Tezkere kabul edildiğine göre, şimdi asker bir kez daha gündemde.“Cumhurbaşbakanı”nın da belirttiği gibi, “asker böyle zamanda lazım”. 
Asker böyle zamanda lazım, bazı görevler de yüklenecek ama asker korkuyor. 
Sakın “Türk askeri korkmaz” demeyin! Siz de biliyorsunuz ki, endişeli ve korkuyor. 

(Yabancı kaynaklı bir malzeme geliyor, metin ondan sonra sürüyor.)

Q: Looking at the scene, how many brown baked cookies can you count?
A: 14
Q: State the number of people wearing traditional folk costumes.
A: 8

Merak etmeyin! Terörden, düşmandan değil, nahak yere harcanmaktan, kullanılıp suçlanmaktan korkuyor asker.
***
Bölgede doğmasında, palazlanmasında, güçlenmesinde, en büyük tehdit haline gelmesinde birçok gücün sorumlu olduğu pisliğin temizlenmesinin salt kendi sırtına yıkılmasından korkuyor asker. 
Bölgede çıkılması girilmesinden bin beter zor mezhep çatışmasına gırtlağına kadar batmaktan korkuyor asker. 

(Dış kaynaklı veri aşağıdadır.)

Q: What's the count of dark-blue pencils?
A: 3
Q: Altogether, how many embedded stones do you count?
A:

Kırk yıldır “terörle mücadele”ye odaklandırılmış olan asker, şimdi değişen koşullara ayak uydurmaya çalışırken, kimi kaygılara düşüyor. 
Ya görevleri doğrultusunda, emir komuta zinciri içinde yerine getirdiği emirler yarın öbür gün suç sayılırsa ne olacak? 
Daha önce Balyoz davasında emir komuta zinciri içerisinde oluşturulmuş eylemler de suç sayılarak kovuşturulmadı mı? 
Yaşananları hatırlayınca, bu kaygıları haksız görebilir misiniz? 
Bütün bunlardan sonra, askerin “çözüm süreci”nde MİT’e sağlanan güvencenin kendilerine de sağlanması yolundaki talebini yadırgayabilir misiniz? 
Şimdi çıkıp, bu yargının alanının daraltılmasıdır, demek kolay. 
Asker için yargının alanını daraltmak olarak algılanan bir düzenleme sivil için neden öyle sayılmıyor?
***
Bütün askeri görevlerin yerine getirilmesinde, askerin cesareti kadar, sivil iradenin sonuna dek onun arkasında durma dirayetinin de rol oynadığını herkes bilir. 
Çözüm üretmeden, askeri terörle mücadele diye cepheye sürüp, sonra da bayrağı indirilirken, taş yağmuruna tutulurken, eylemsiz kalmalarını söyleyerek ortada bırakan iktidarlara nasıl güvensin asker? 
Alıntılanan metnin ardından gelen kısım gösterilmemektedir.